[PROVIDED MATERIAL — start]

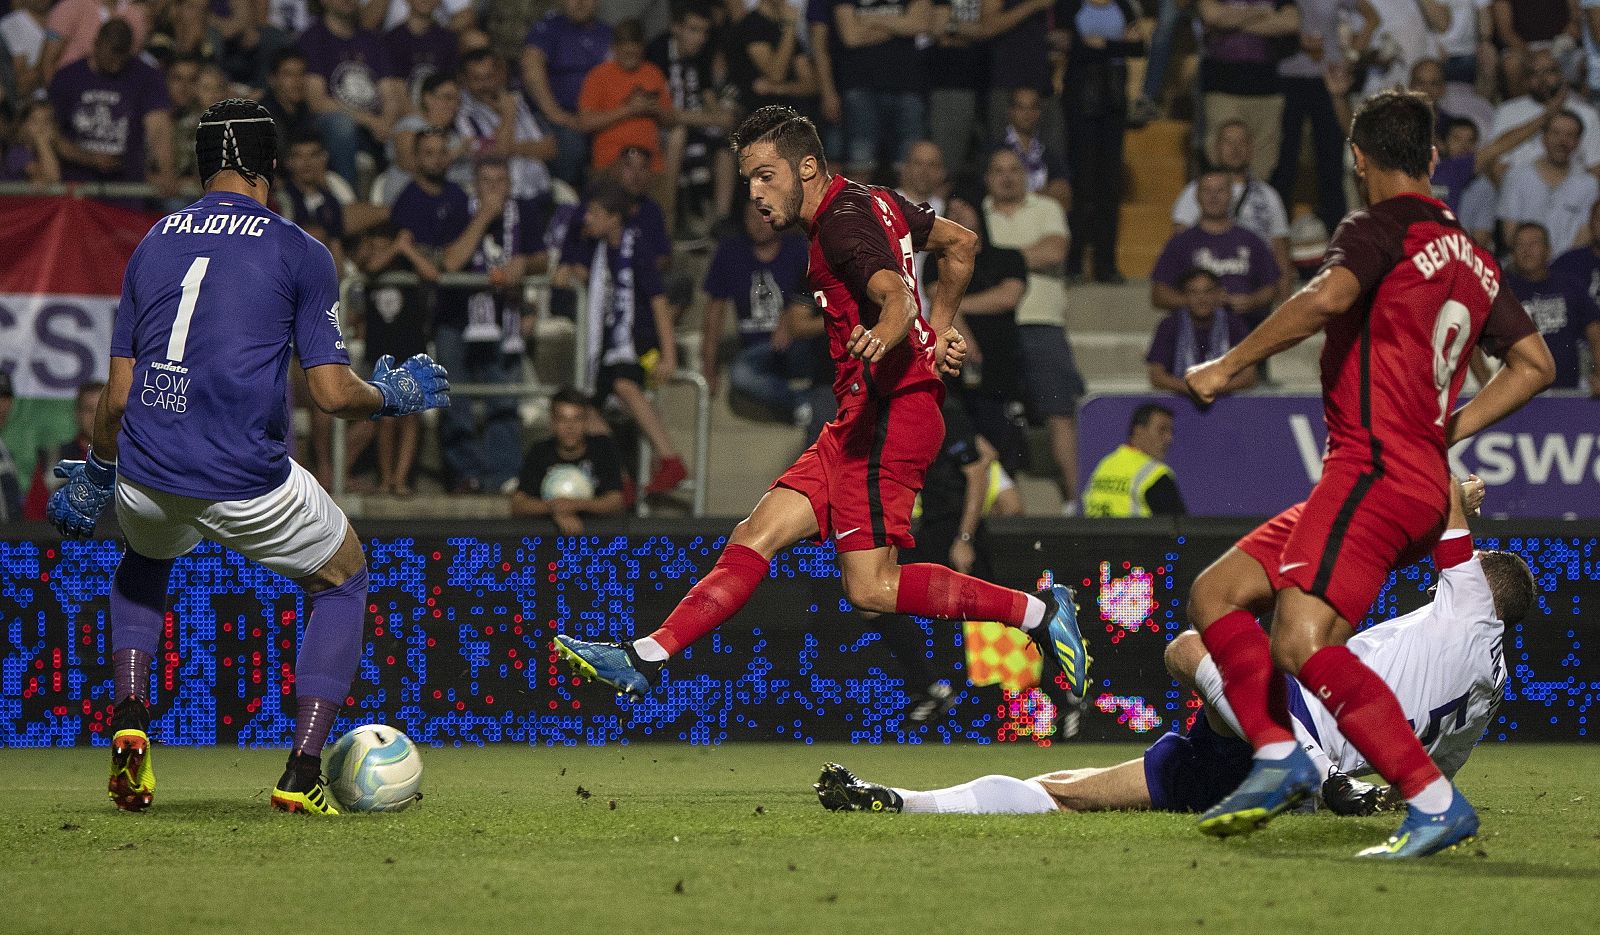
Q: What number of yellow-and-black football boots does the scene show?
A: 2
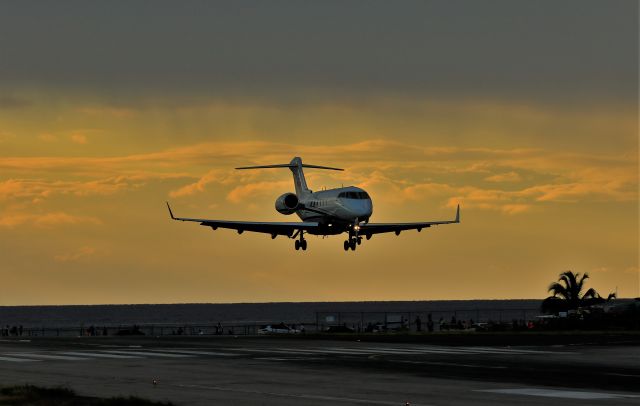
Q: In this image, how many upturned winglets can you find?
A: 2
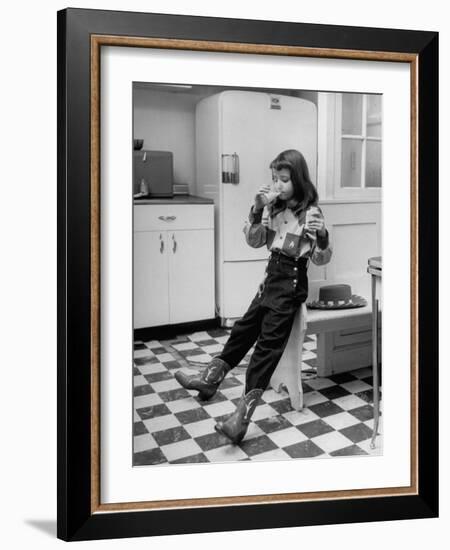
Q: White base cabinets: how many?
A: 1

[PROVIDED MATERIAL — finish]
[PROVIDED MATERIAL — start]

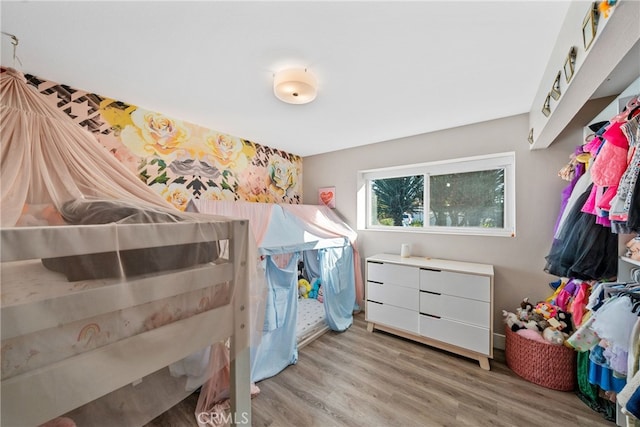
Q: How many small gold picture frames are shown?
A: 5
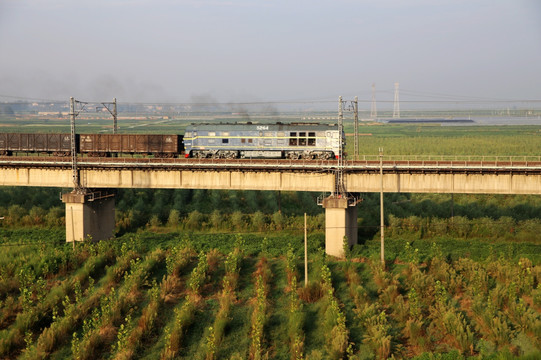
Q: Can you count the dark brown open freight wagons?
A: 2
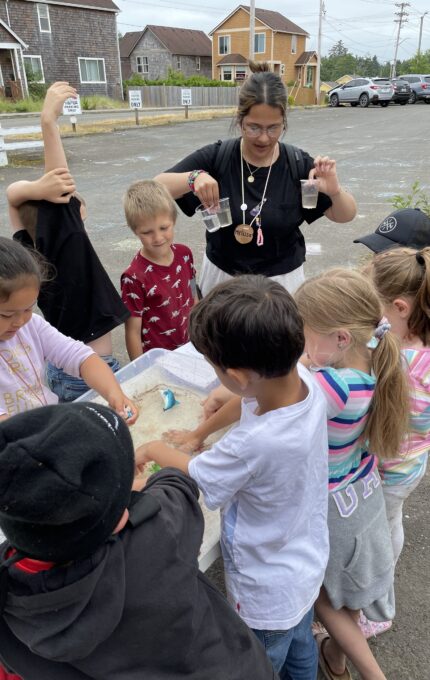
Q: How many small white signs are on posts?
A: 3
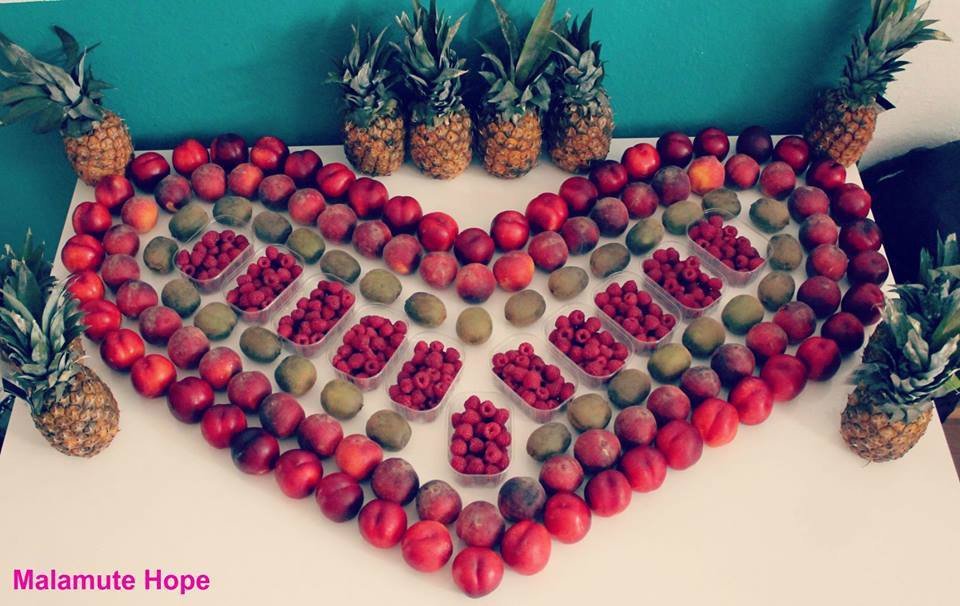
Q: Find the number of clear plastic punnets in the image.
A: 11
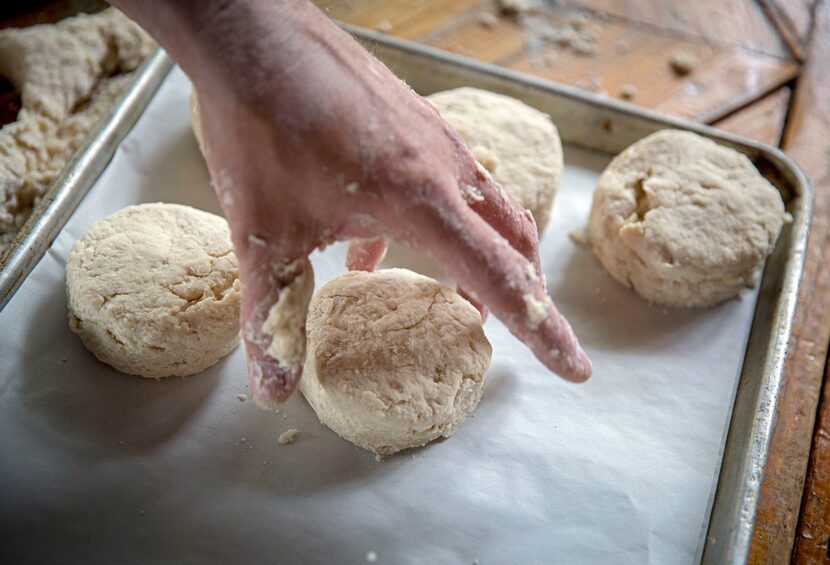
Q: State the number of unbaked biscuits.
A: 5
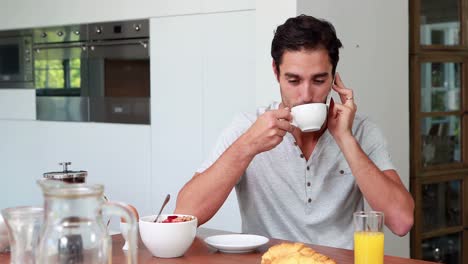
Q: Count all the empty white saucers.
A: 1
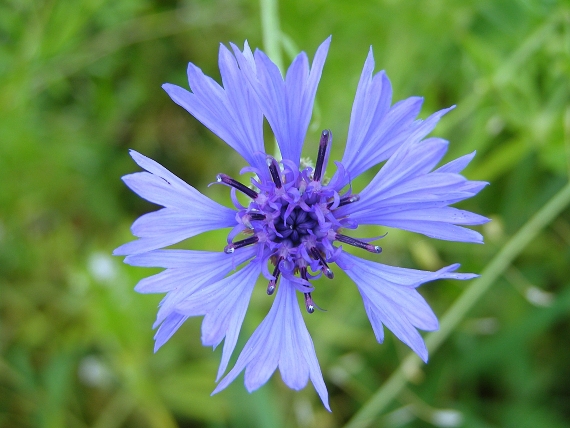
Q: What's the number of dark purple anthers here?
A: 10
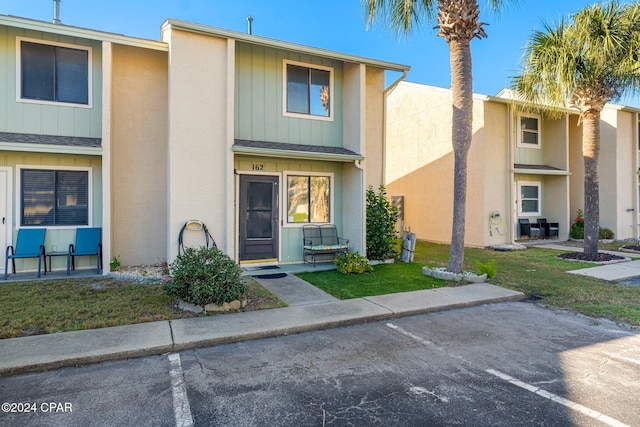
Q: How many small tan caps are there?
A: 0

[PROVIDED MATERIAL — finish]

WHAT IS REQUIRED » If a line in the records contains the word "many", copy it.

EXPECTED OUTPUT »
Q: In this image, how many upturned winglets can you find?
Q: White base cabinets: how many?
Q: How many small gold picture frames are shown?
Q: How many small white signs are on posts?
Q: How many small tan caps are there?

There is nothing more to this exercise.